From: Andreas Rohner <andreas.rohner-hi6Y0CQ0nG0@public.gmane.org>
To: Ryusuke Konishi
<konishi.ryusuke-Zyj7fXuS5i5L9jVzuh4AOg@public.gmane.org>
Cc: linux-nilfs-u79uwXL29TY76Z2rM5mHXA@public.gmane.org
Subject: Re: [PATCH 1/2] nilfs2: add nilfs_sufile_trim_fs to trim clean segs
Date: Wed, 19 Feb 2014 07:36:58 +0100 [thread overview]
Message-ID: <5304510A.8080006@gmx.net> (raw)

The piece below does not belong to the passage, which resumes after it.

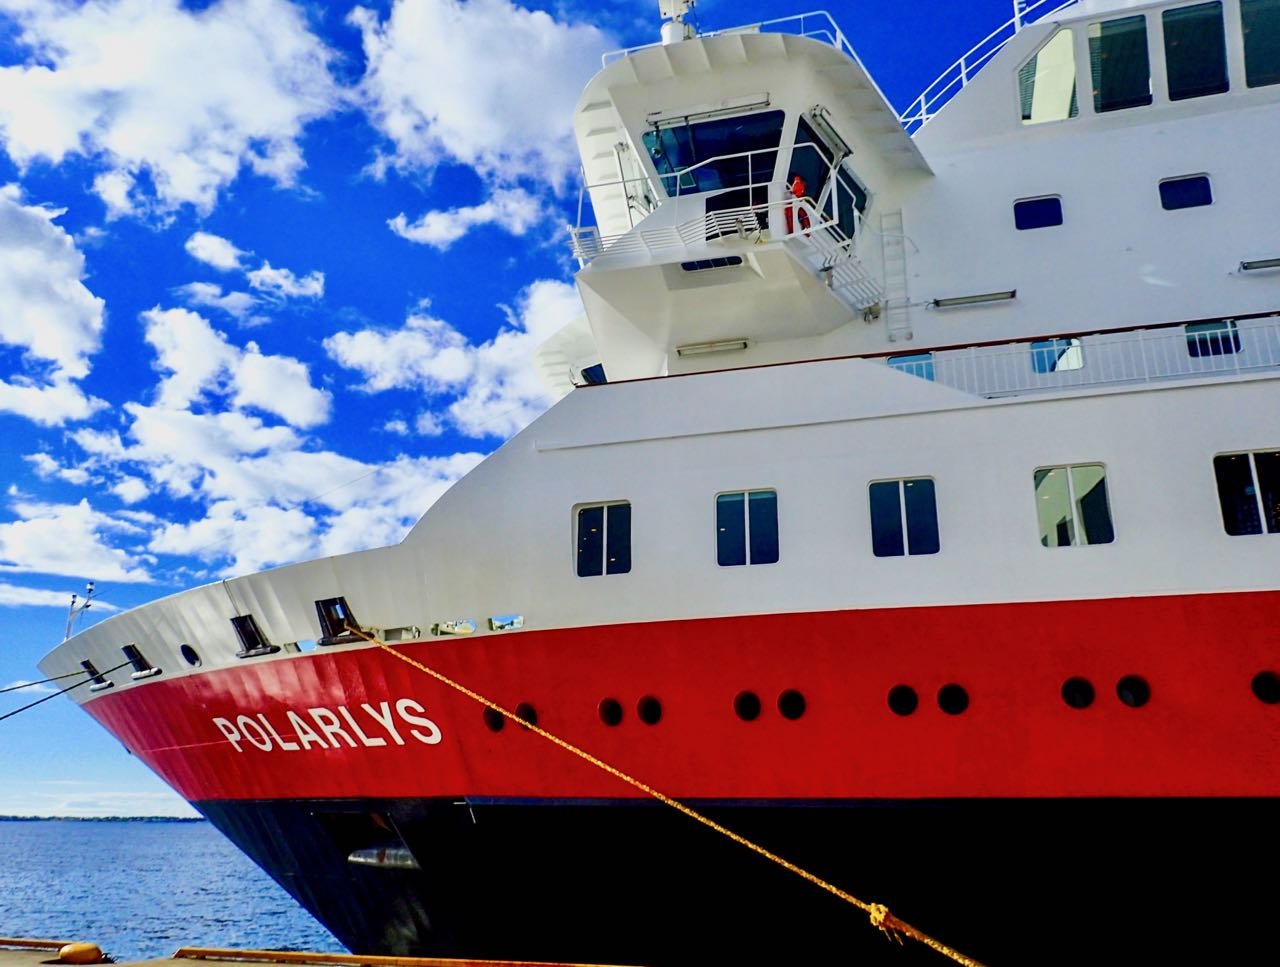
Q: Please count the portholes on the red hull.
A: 11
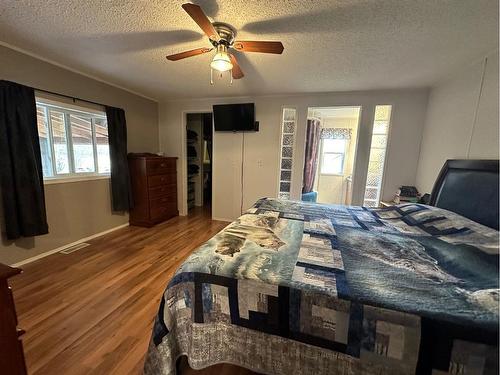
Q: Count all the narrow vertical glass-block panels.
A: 2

In-Reply-To: <20140219.033733.321498615.konishi.ryusuke-Zyj7fXuS5i5L9jVzuh4AOg@public.gmane.org>
On 2014-02-18 19:37, Ryusuke Konishi wrote:
> On Mon, 17 Feb 2014 23:39:51 +0100, Andreas Rohner wrote:
>> This patch adds the nilfs_sufile_trim_fs function, which takes a
>> fstrim_range structure and calls blkdev_issue_discard for every
>> clean segment in the specified range. The range is truncated to sector
>> boundaries.
>>
>> Signed-off-by: Andreas Rohner <andreas.rohner-hi6Y0CQ0nG0@public.gmane.org>
>> ---
>> fs/nilfs2/sufile.c | 144 +++++++++++++++++++++++++++++++++++++++++++++++++++++
>> fs/nilfs2/sufile.h | 1 +
>> 2 files changed, 145 insertions(+)
>>
>> diff --git a/fs/nilfs2/sufile.c b/fs/nilfs2/sufile.c
>> index 3127e9f..3605cc9 100644
>> --- a/fs/nilfs2/sufile.c
>> +++ b/fs/nilfs2/sufile.c
>> @@ -870,6 +870,150 @@ ssize_t nilfs_sufile_get_suinfo(struct inode *sufile, __u64 segnum, void *buf,
>> }
>>
>> /**
>> + * nilfs_sufile_trim_fs() - trim ioctl handle function
>> + * @sufile: inode of segment usage file
>> + * @range: fstrim_range structure
>> + *
>> + * start: First Byte to trim
>> + * len: number of Bytes to trim from start
>> + * minlen: minimum extent length in Bytes
>> + *
>> + * Decription: nilfs_sufile_trim_fs goes through all segments containing bytes
>> + * from start to start+len. start is rounded up to the next sector boundary
>> + * and start+len is rounded down. For each clean segment blkdev_issue_discard
>> + * function is invoked to trim it.
>> + *
>> + * Return Value: On success, 0 is returned or negative error code, otherwise.
>> + */
>> +int nilfs_sufile_trim_fs(struct inode *sufile, struct fstrim_range *range)
>> +{
>> + struct the_nilfs *nilfs = sufile->i_sb->s_fs_info;
>> + struct buffer_head *su_bh;
>> + struct nilfs_segment_usage *su;
>> + void *kaddr;
>> + size_t n, i, susz = NILFS_MDT(sufile)->mi_entry_size;
>> + sector_t seg_start, seg_end, real_start, real_end,
>> + start = 0, nblocks = 0;
>> + u64 segnum, end, minlen, trimmed = 0;
>> + int ret = 0;
>> + unsigned int sect_size, sects_per_block;
>> +
>> + sect_size = bdev_logical_block_size(nilfs->ns_bdev);
>> + sects_per_block = (1 << nilfs->ns_blocksize_bits) / sect_size;
>
>> + real_start = (range->start + sect_size - 1) / sect_size;
>> + real_end = (range->start + range->len) / sect_size;
>
> Why not use start_sect, end_sect instead of real_start, real_end?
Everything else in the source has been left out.